*** RECORDS FOR THIS EXERCISE ***

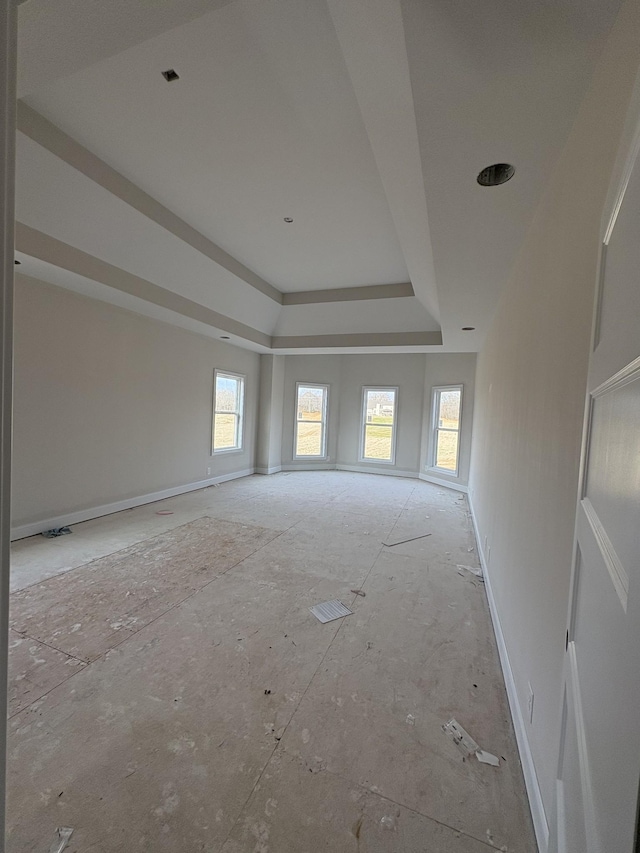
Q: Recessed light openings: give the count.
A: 4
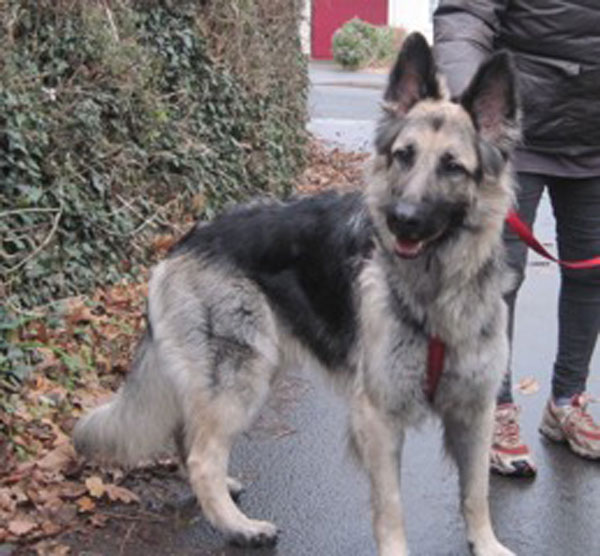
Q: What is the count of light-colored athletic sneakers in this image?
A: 2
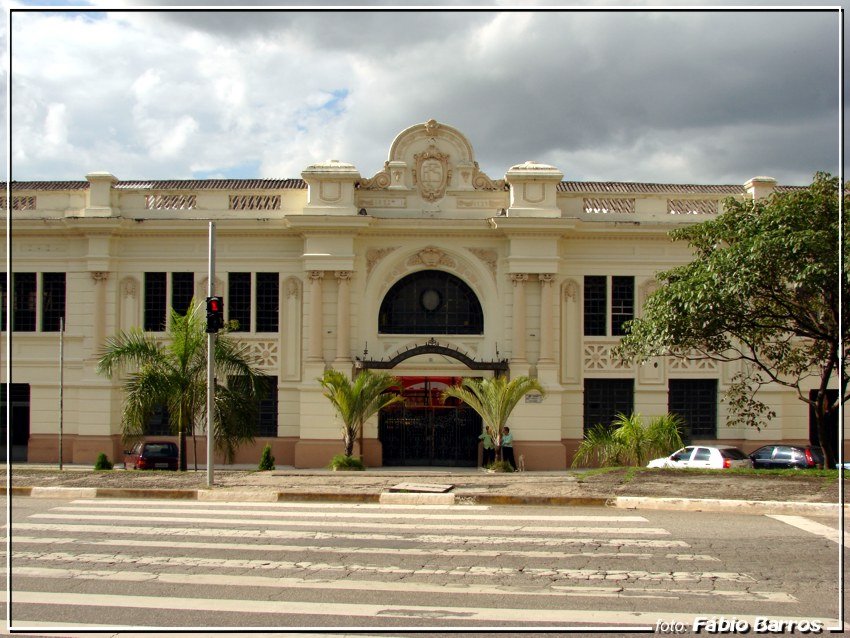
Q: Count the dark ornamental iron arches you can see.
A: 1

*** End of RECORDS FOR THIS EXERCISE ***

● **THE PROBLEM**
Each entry above should come back word for word, and no picture should come with it.

● **ANSWER TO THIS PROBLEM**
Q: Recessed light openings: give the count.
A: 4
Q: What is the count of light-colored athletic sneakers in this image?
A: 2
Q: Count the dark ornamental iron arches you can see.
A: 1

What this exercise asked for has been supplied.